CHP Merkez Siyaseti Üstlenebilir mi?

CHP’nin bu rolü üstlenip üstlenemeyeceğini sorguluyor.

CHP Merkez Siyaseti Üstlenebilir mi?




CHP Merkez Siyaseti Üstlenebilir mi?

YEREL GÜNDEM / ANKARA

Türkiye siyasetinin uzun süredir devam eden dinamikleri, siyasi partilerin toplumsal taleplere nasıl yanıt verdikleriyle yakından bağlantılıdır. Bu bağlamda, Cumhuriyet Halk Partisi’nin (CHP) merkez siyasete yönelme ihtimali, özellikle son yıllarda AK Parti’nin merkezdeki konumunu zayıflatmasıyla birlikte daha çok tartışılmaya başlandı. Mehmet Ocaktan'ın Karar Gazetesi'nde kaleme aldığı yazı, bu soruyu mercek altına alarak CHP’nin bu rolü üstlenip üstlenemeyeceğini sorguluyor.

CHP, Türkiye’nin çok partili hayata geçişinden bu yana solda konumlanmış bir parti olarak biliniyor. Ancak 2002 seçimlerinden sonra Türkiye’deki siyasi tablo büyük bir değişime uğradı. AK Parti, merkez sağdaki bütün unsurları kendi çatısı altında toplarken, merkez sağda başka bir arayışa ihtiyaç kalmadı. Ancak son yıllarda AK Parti’nin bu konumunu "hoyratça" kullanması, geniş kitlelerle bağlarını zayıflattı ve merkezde büyük bir boşluk oluştu.

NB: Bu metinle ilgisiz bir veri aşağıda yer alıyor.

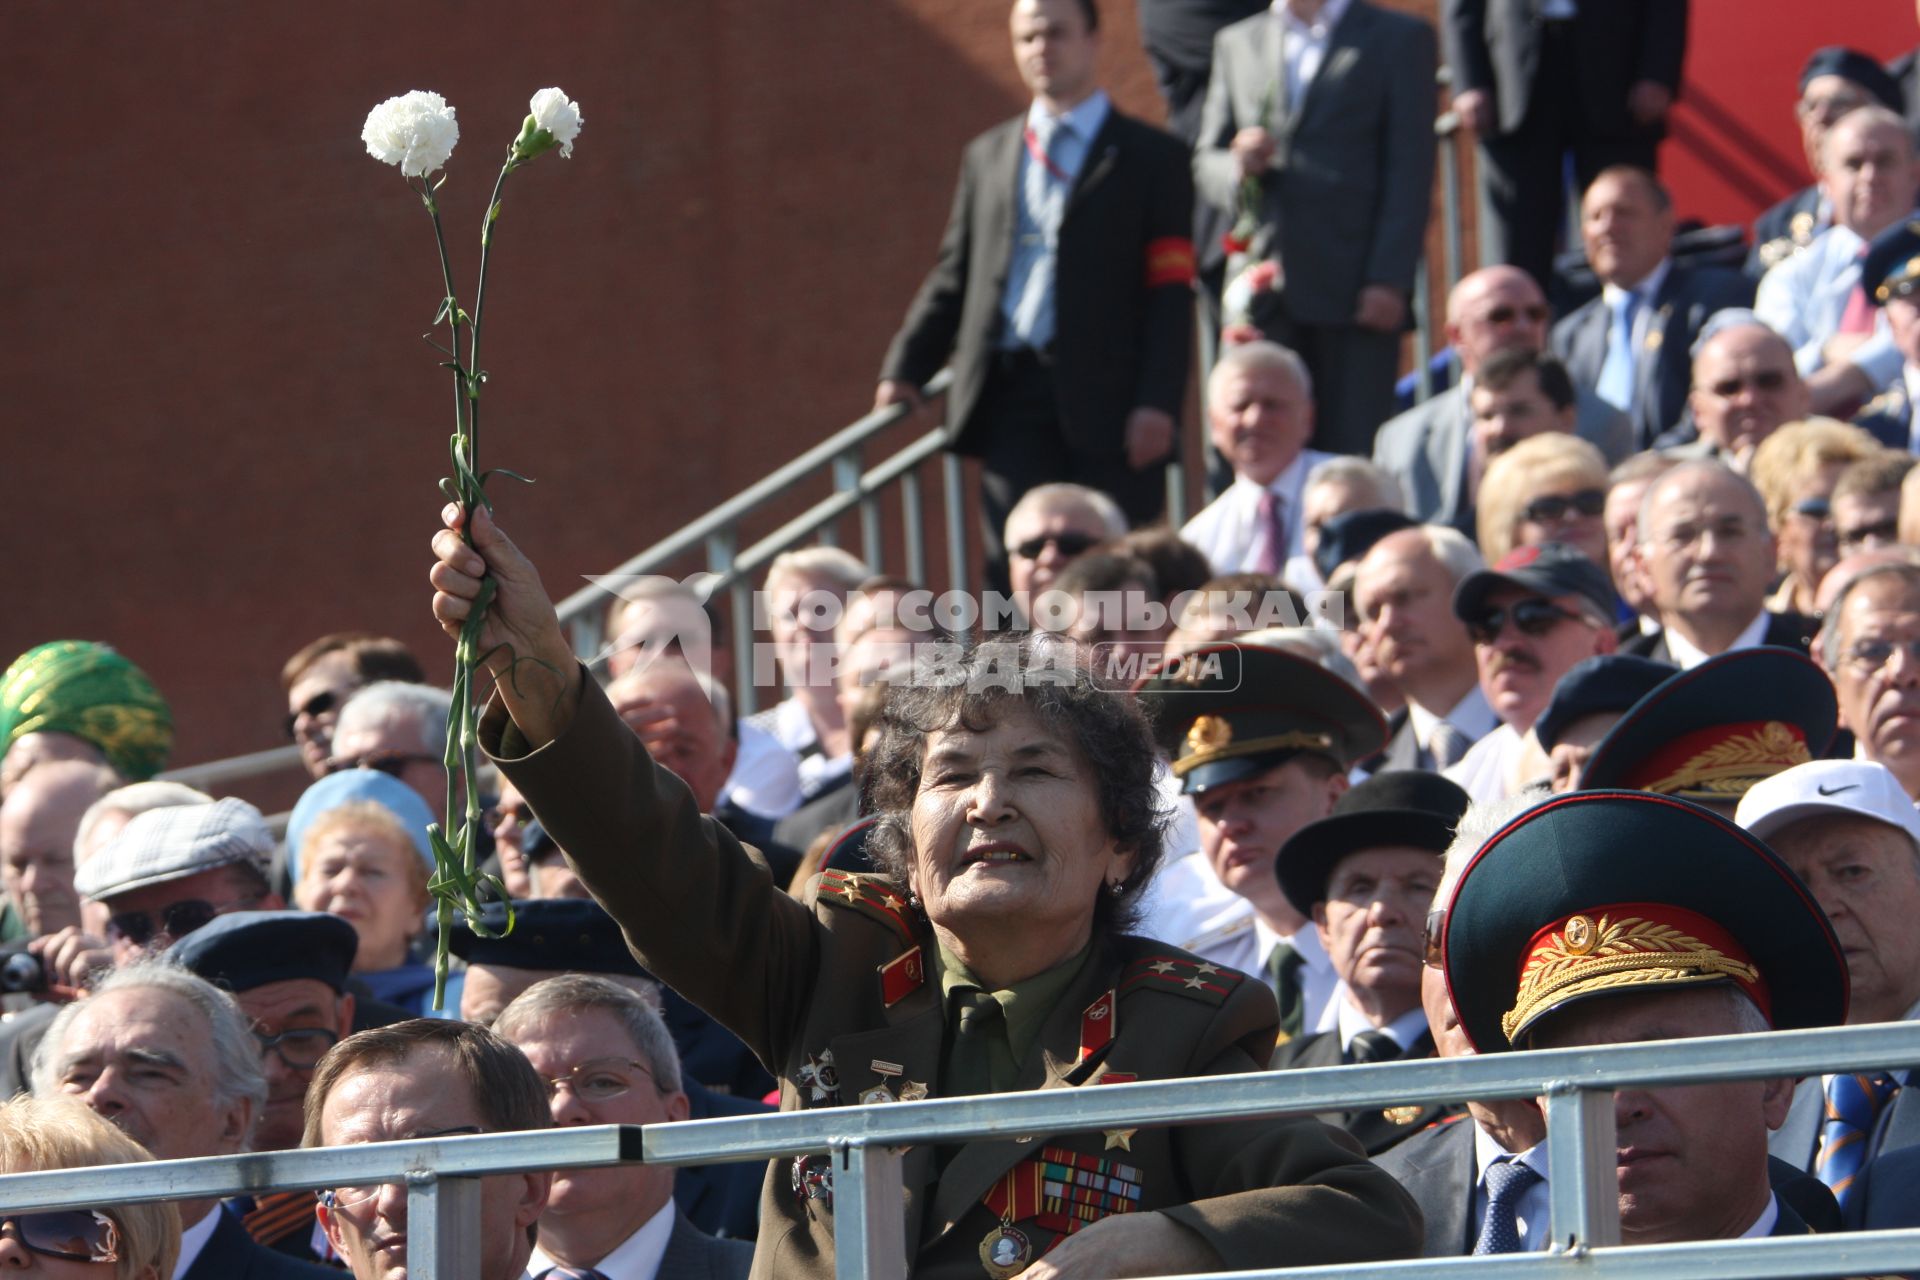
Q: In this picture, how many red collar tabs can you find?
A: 2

Bu boşluk, CHP için önemli bir fırsat yaratıyor. Özellikle 31 Mart yerel seçimlerinde birinci parti konumuna yükselen CHP, geniş bir toplumsal tabana ulaşma potansiyeli gösterdi. Ancak CHP’nin merkez siyaseti ne kadar başarılı bir şekilde içselleştirebileceği sorusu hala belirsizliğini koruyor. Eski genel başkan Kemal Kılıçdaroğlu’nun “helalleşme” adımı, partinin ideolojik geçmişiyle yüzleşmesi açısından önemli bir adımdı. Ancak bu adım, parti içindeki ulusalcı kesimlerden yeterli desteği bulamamıştı.

Bugün CHP’nin yeni genel başkanı Özgür Özel ve İstanbul Büyükşehir Belediye Başkanı Ekrem İmamoğlu, partiyi merkez siyasete yönlendirme noktasında kritik roller oynuyorlar. Özel, 31 Mart seçimleri sonrası yaptığı konuşmada, sosyal demokratlar, milliyetçi demokratlar, muhafazakar demokratlar ve Kürt demokratlarla birlikte kazandıklarını vurguladı. Bu açıklama, CHP’nin sadece sol bir parti olmaktan çıkıp, merkezde geniş bir kitleyi kucaklama isteğini açıkça gösteriyor.

Ekrem İmamoğlu ise, CHP’nin merkezde konumlanması gerektiğini belirterek, "Partimiz zaten merkezde duruyor. Bu yüzden hem bana hem de Mansur Bey’e büyük önem atfediyorlar" diyerek CHP’nin bu yöne doğru adım atmasının kaçınılmaz olduğunu ifade etti. İmamoğlu'nun değerlendirmesi, CHP’nin kendisini ideolojik kalıplara hapsetmek yerine toplumun geniş kesimlerine hitap edecek bir politika izlemesi gerektiğini vurguluyor.

Ancak CHP’nin merkez siyasete doğru bu yolculuğu kolay olmayacak. Partinin geleneksel ideolojik yapısı, özellikle muhafazakar ve milliyetçi kitlelerle buluşma noktasında bazı engeller oluşturabilir. Bununla birlikte, partinin yönetimi bu değişimi kararlılıkla sürdürürse, bu engeller aşılabilir. CHP’nin bu süreçteki en büyük zorluğu, parti içindeki ulusalcı kesimlerin ve ideolojik medyanın tutumu olacaktır. Bu kesimler, CHP’nin muhafazakar ve milliyetçi seçmenlere ulaşma çabalarını engelleyen bir rol oynayabilir.

Sonuç olarak, CHP’nin merkez siyaseti içselleştirip içselleştiremeyeceği, Özgür Özel ve Ekrem İmamoğlu’nun bu süreci nasıl yöneteceklerine bağlı. Eğer bu liderler, toplumun geniş kesimlerine ulaşan bir siyaset anlayışını benimserlerse, CHP’nin eli bugüne kadar partiye oy vermeye gitmeyen kesimlerin desteğini kazanabilir. Aksi takdirde parti, ideolojik kalıplarına hapsolmuş bir çizgide kalmaya devam edecektir.